Material for this task below:
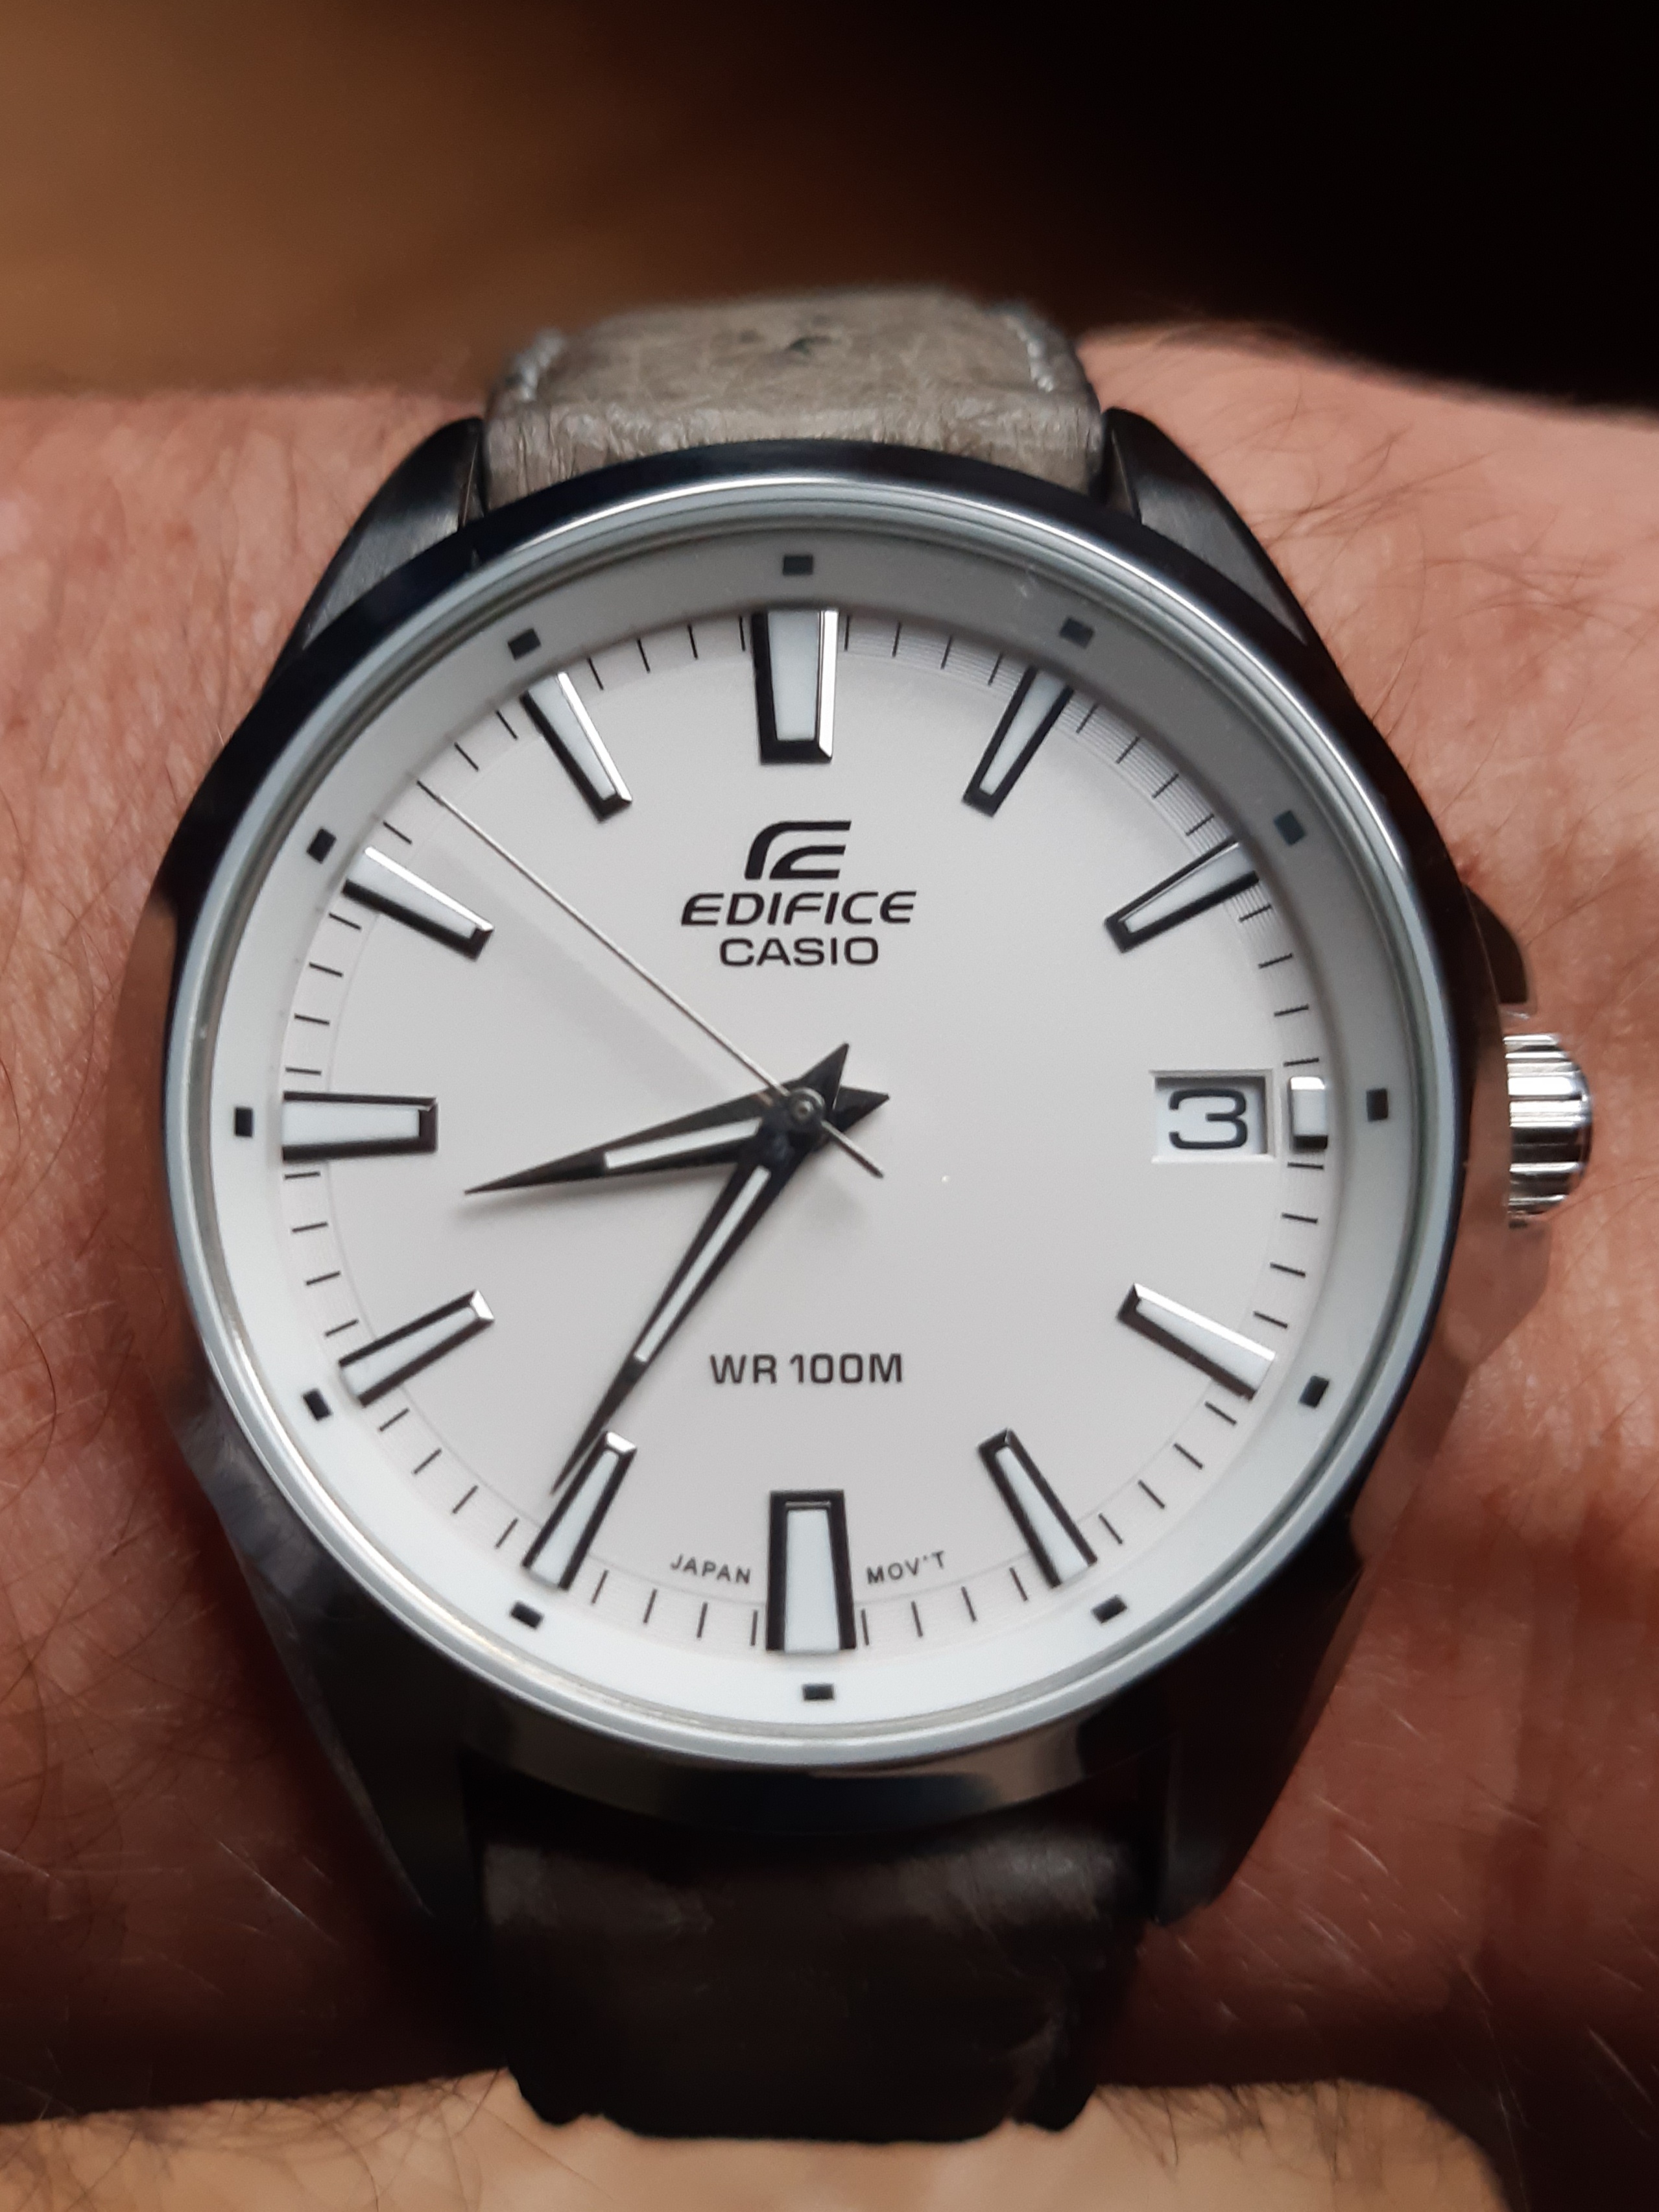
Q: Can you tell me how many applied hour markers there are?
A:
End of Material for this task.
Material for this task below:
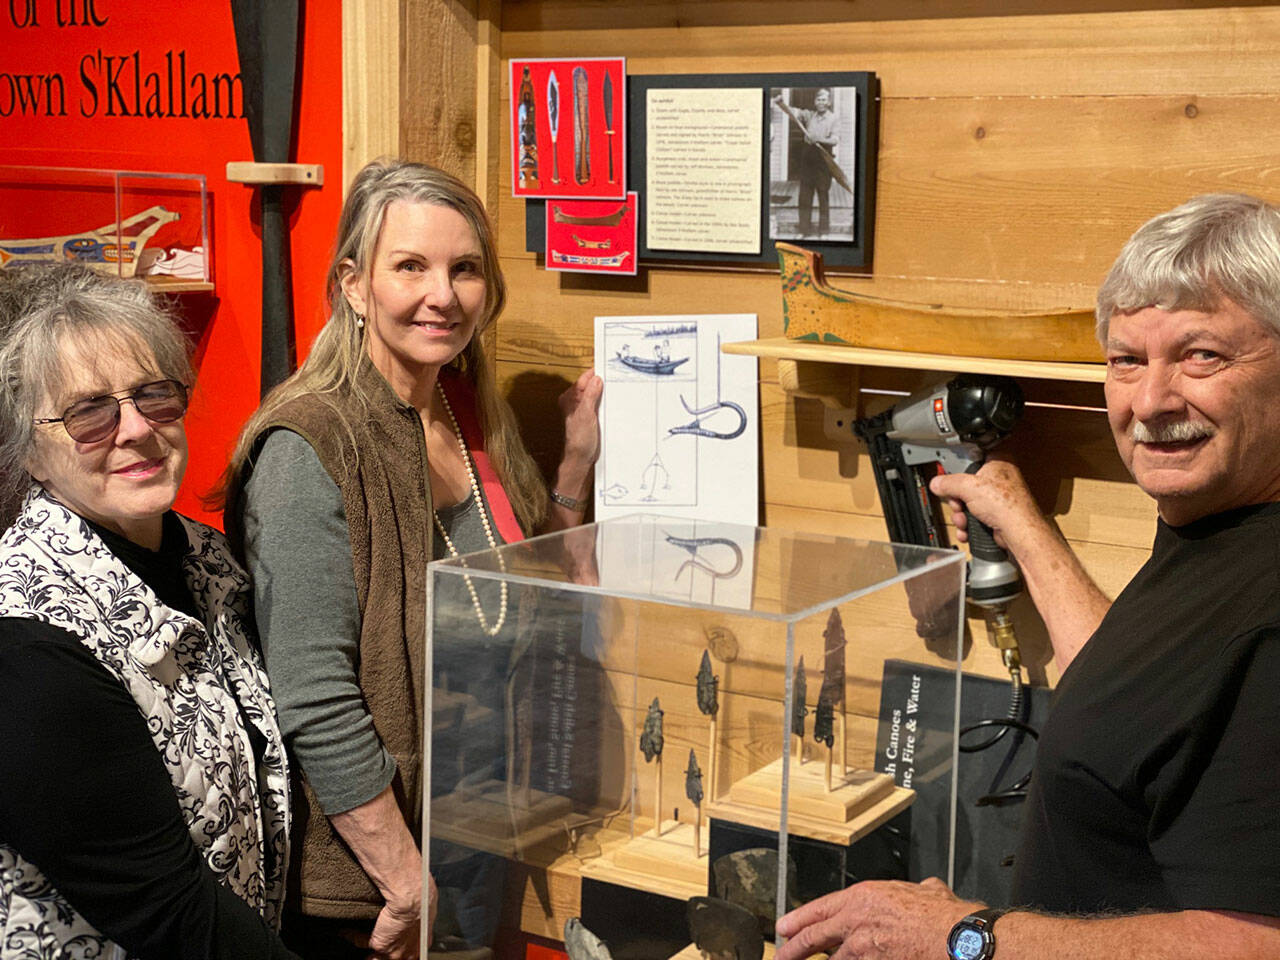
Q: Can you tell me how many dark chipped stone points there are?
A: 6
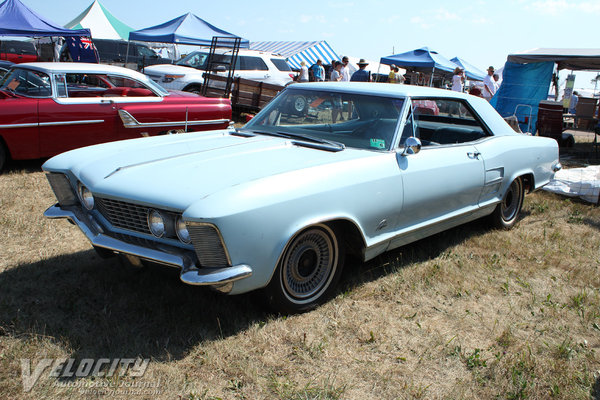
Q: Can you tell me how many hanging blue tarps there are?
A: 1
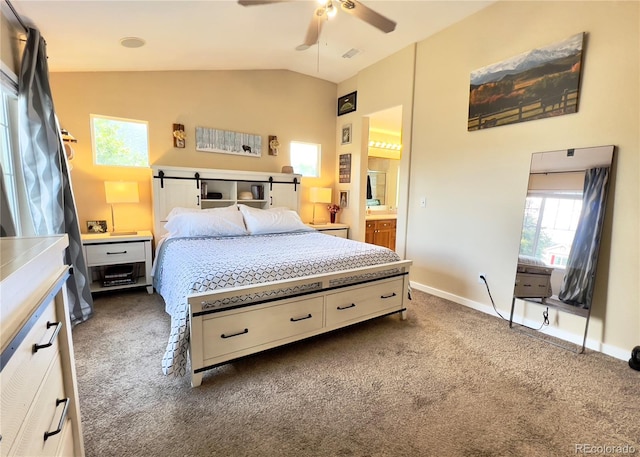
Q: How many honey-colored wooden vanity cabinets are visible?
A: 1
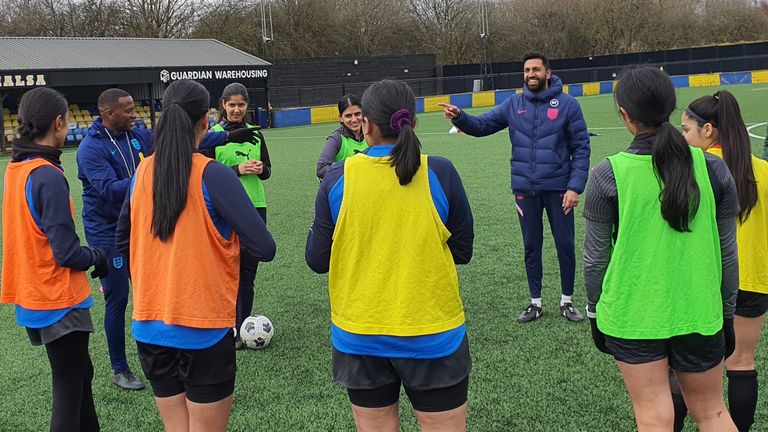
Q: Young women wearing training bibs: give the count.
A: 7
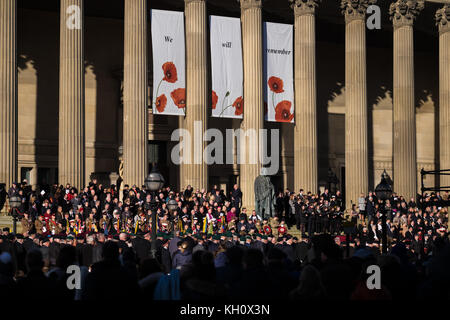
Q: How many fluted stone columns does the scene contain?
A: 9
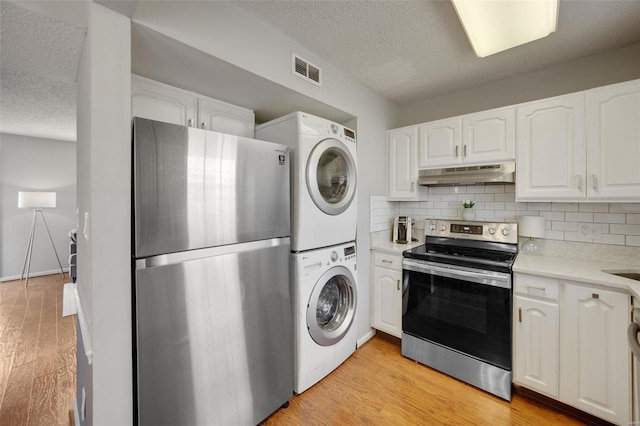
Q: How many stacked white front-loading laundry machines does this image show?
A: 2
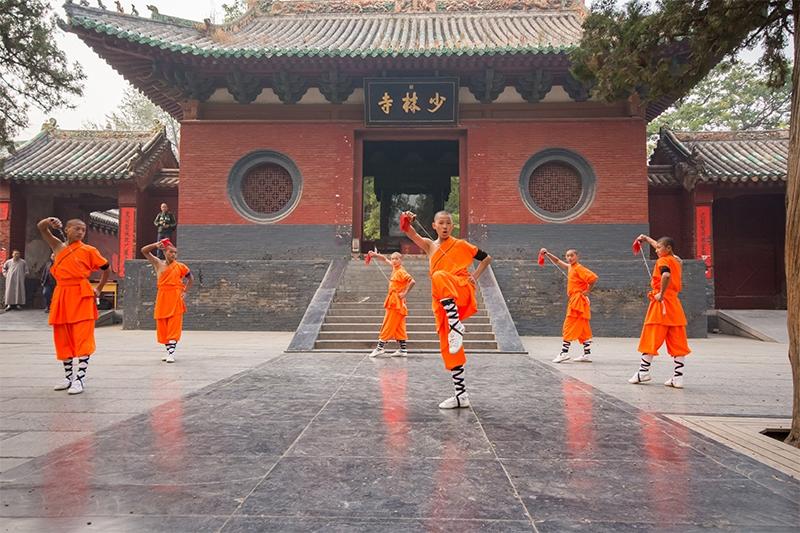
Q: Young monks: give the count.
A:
End of Material for this task.
** Exercise brief **
Return all lines of the material above in which "give" occurs.

** Task response **
Q: Young women wearing training bibs: give the count.
Q: Young monks: give the count.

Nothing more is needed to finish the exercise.